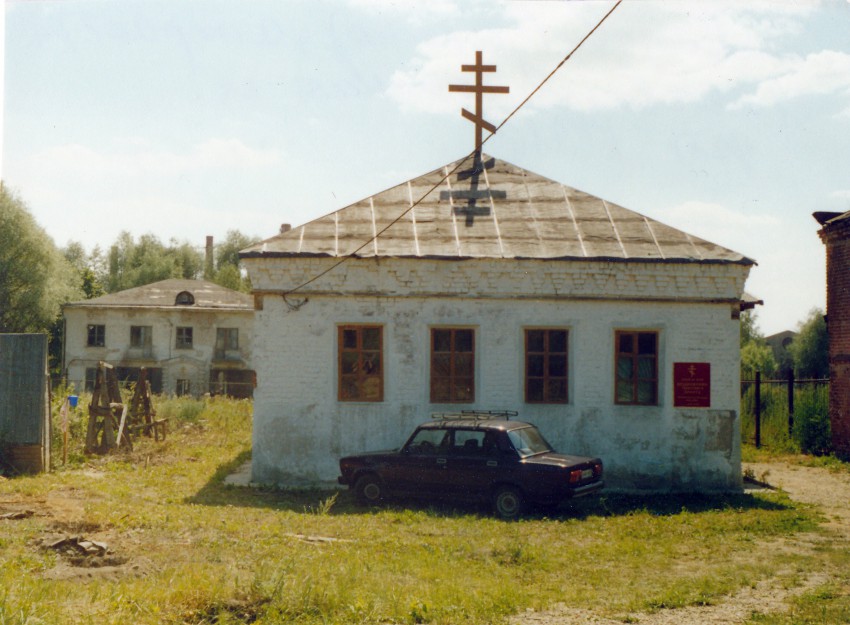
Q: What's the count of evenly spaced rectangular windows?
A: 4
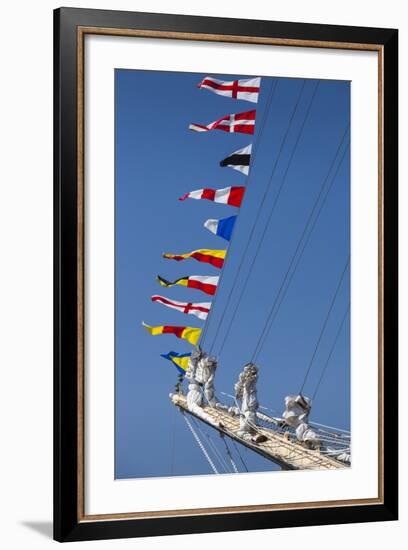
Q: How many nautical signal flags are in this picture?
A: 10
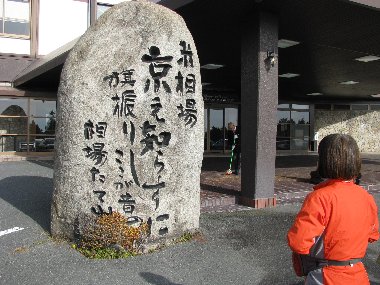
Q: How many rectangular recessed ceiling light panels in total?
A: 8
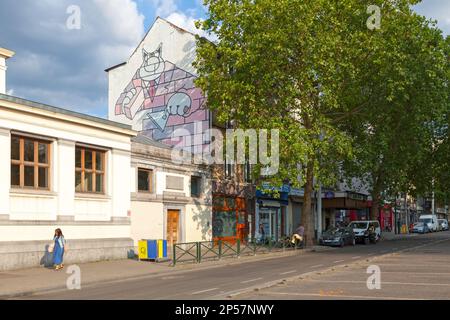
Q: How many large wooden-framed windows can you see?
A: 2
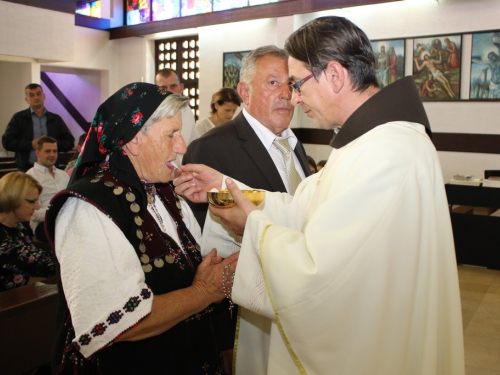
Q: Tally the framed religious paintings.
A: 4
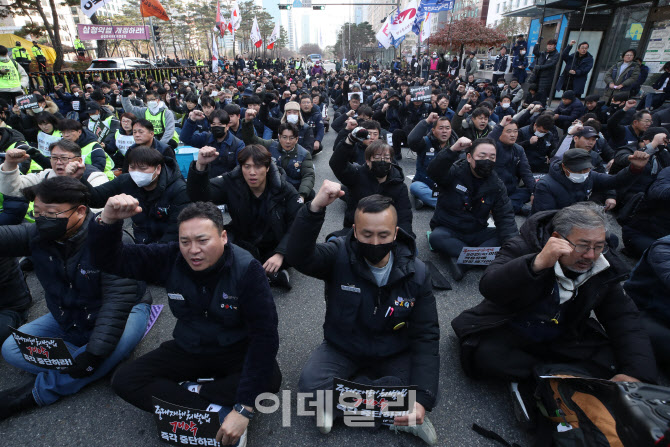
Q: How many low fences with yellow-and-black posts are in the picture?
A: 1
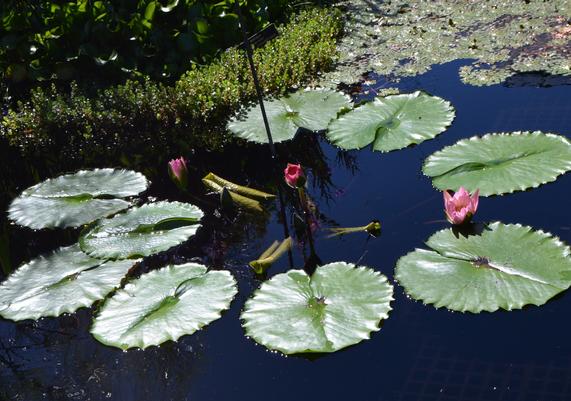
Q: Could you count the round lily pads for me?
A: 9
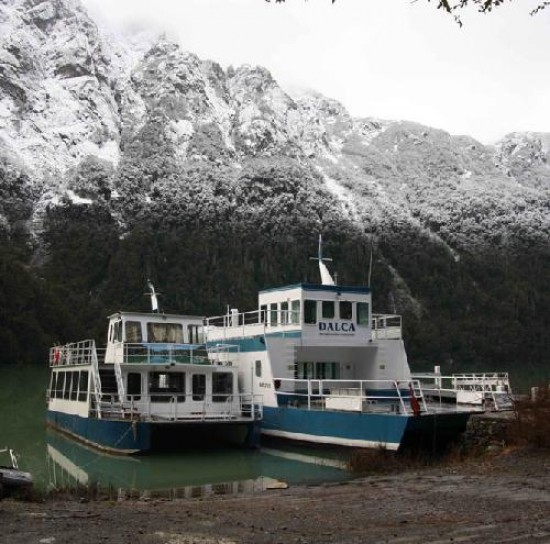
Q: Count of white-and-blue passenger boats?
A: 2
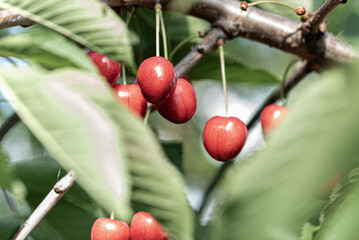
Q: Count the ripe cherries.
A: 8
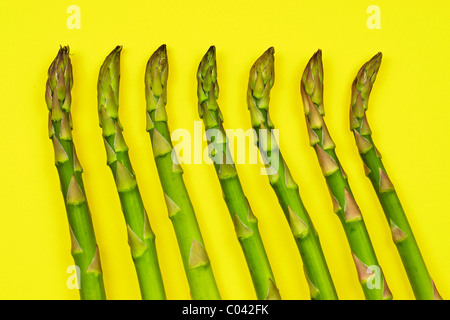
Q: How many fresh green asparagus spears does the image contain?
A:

▬▬▬

What you should do >>
What you write must match, line for line, the lines from the one with "Q: Count of white-and-blue passenger boats?" through the last line of the data above, minus the pictures.

Solution to this exercise >>
Q: Count of white-and-blue passenger boats?
A: 2
Q: Count the ripe cherries.
A: 8
Q: How many fresh green asparagus spears does the image contain?
A:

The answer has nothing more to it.